There is no prelaw major at UNC. Any major is fine as long as it is academically rigorous. As a prelawstudent, you should have certain goals for your undergraduate education -- you should acquire good oral and written communication skills as well as good listening skills, you should learn to think analytically and critically, and you should learn to read and synthesize large amounts of materials.
Whatever major you choose, challenge yourself. Try to take honors courses when possible. Take a full course load, keeping twelve-credit semesters to a minimum. Attempt honors in your major if possible.
Good writing skills are essential in law school and in the practice of law. Law school is not the place to learn these skills. All students will benefit from taking a writing course such as English 305 and any additional writing courses of interest that fit in with your requirements. You are also encouraged to take your research and other course papers to the Writing Center, located in the SASB Building, for assistance and guidance. The Writing Center will work with you to help improve your writing skills. The Center's phone number is 962-7710. You may also request help with your writing by contacting the Writing Center at http://www.unc.edu/depts/wcweb.
While there is no prelaw major, certain courses may be useful in preparing you for law school. Though law schools are increasingly looking for evidence of good writing skills (such as strong performance in writing courses on a transcript), no specific courses are required for Law School, and we do not recommend that you take many law-related courses. One or two are adequate. These courses can be found in many departments such as, but not limited to, Business, Communication, English, History, Journalism, Philosophy, Political Science, Public Policy, and Statistics.

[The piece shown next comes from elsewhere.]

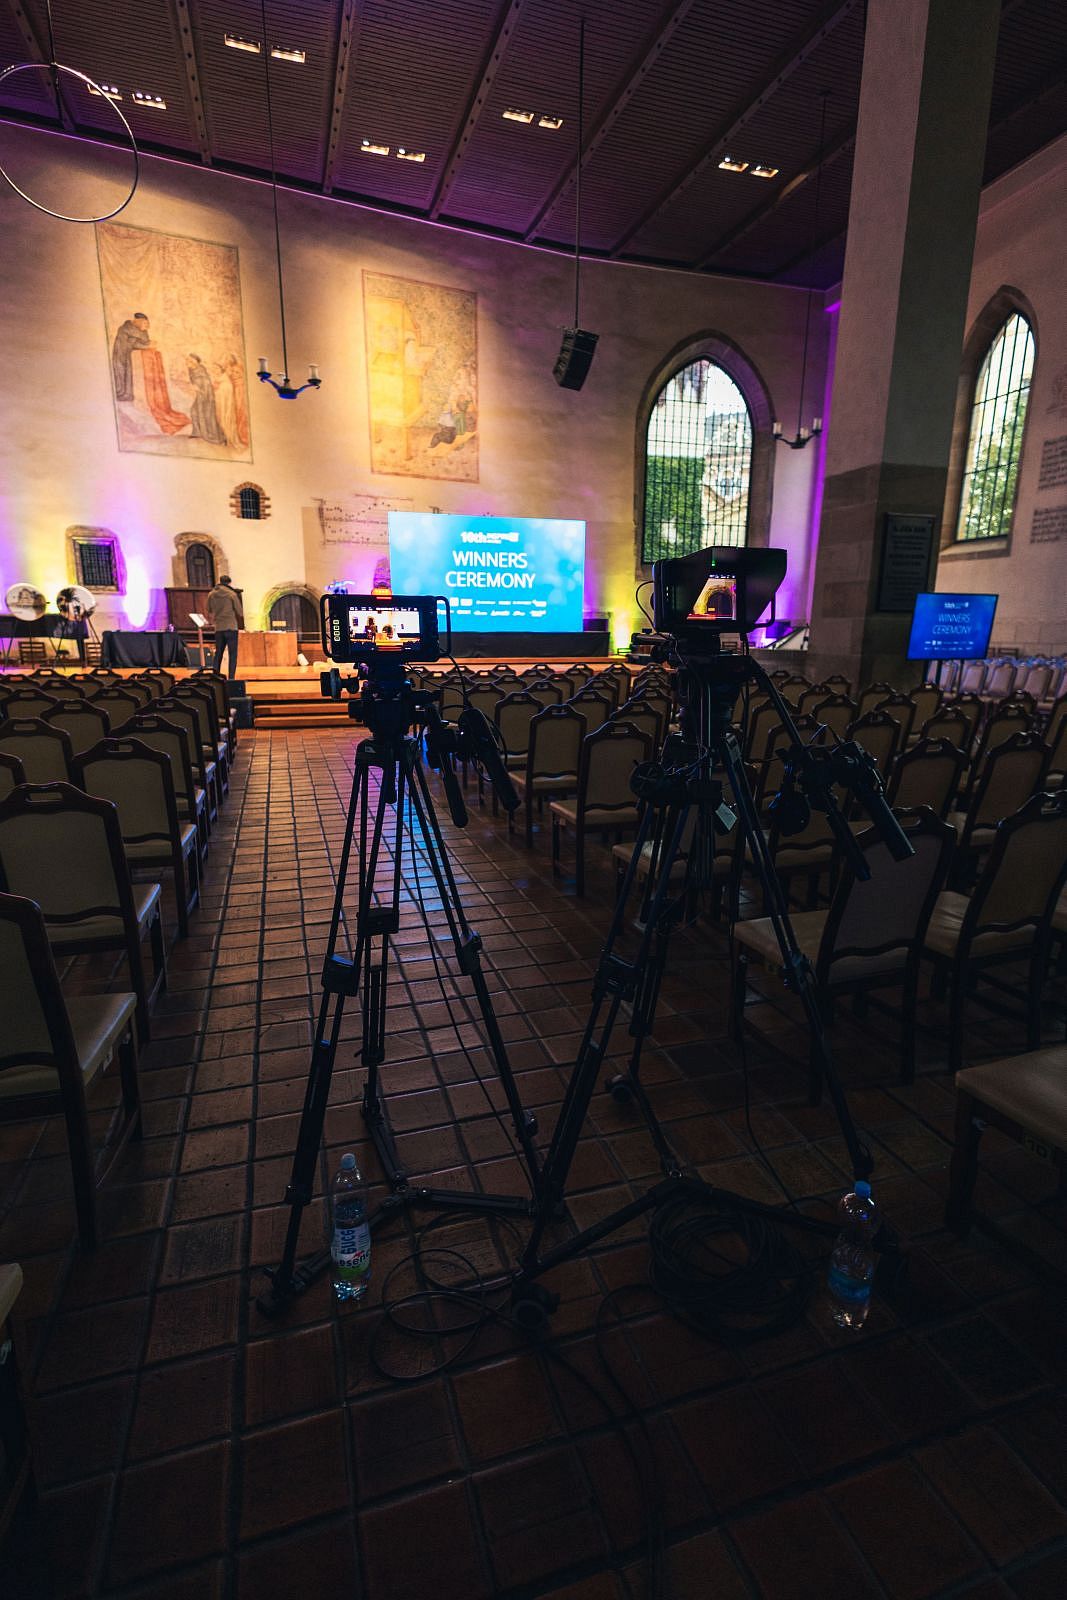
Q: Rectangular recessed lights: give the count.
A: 10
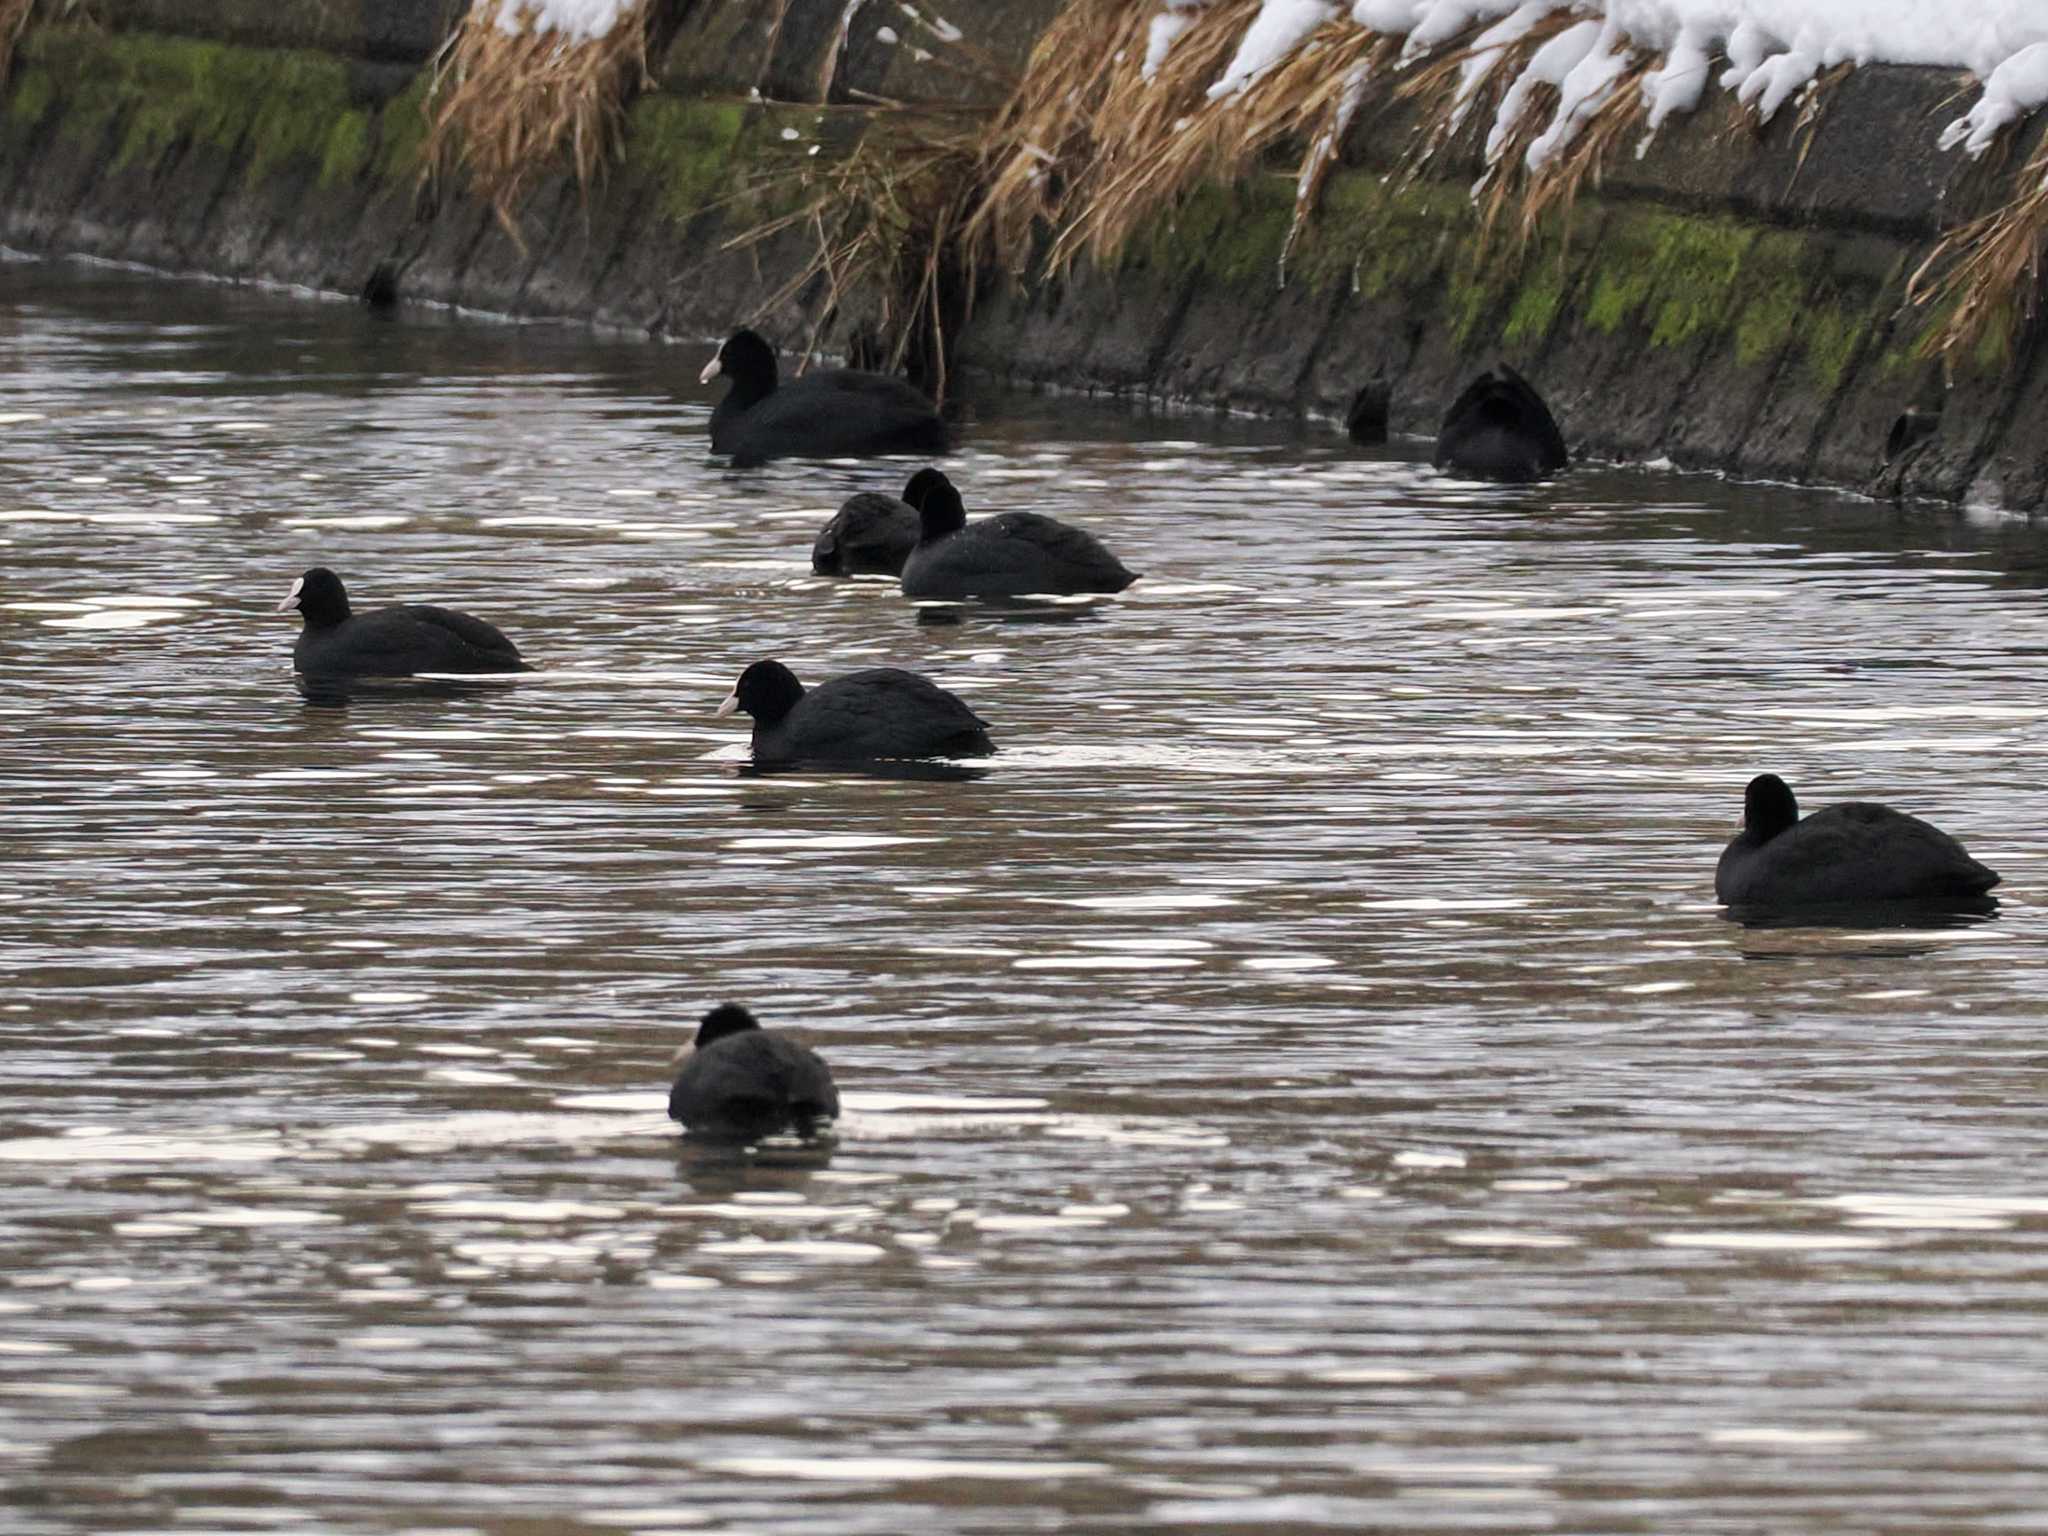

Just as law schools do not have a preference as to your major, they generally do not care if you double major or if you have a minor. Again, what law schools care about is that you take academically rigorous courses and do high-quality work.
Law schools do not look favorably upon a lot of pass/fail grades in your transcript. You should limit these.
Studying abroad for a semester or a year will not greatly affect your chances of admission to law school. Law schools are, however, interested in students who have diverse educational backgrounds. Additionally, bilingual attorneys often have a competitive edge. If you plan to study abroad, do so only at a reputable program that is academically rigorous.
Working for a lawyer or similar legal experience may be useful in assessing your interest in being a lawyer, but in general will not significantly affect your chances of admission to law school. If, however, you do something exceptional in such a job or internship, that experience may help you be admitted. You should do well enough during your internship to obtain a letter of recommendation from your supervisor. To learn more about opportunities to intern in a legal environment for academic credit, see a career counselor in University Career Services.
While law schools do not require students to participate in extracurricular activities while undergraduates, law schools do look favorably on leadership skills and community service in their applicants. You should not participate in an activity just for your resume, but instead undertake such an activity only because you have a true interest in it. Aim for quality over quantity. Making real contributions to just one or two organizations is much more meaningful than superficial affiliation with many groups.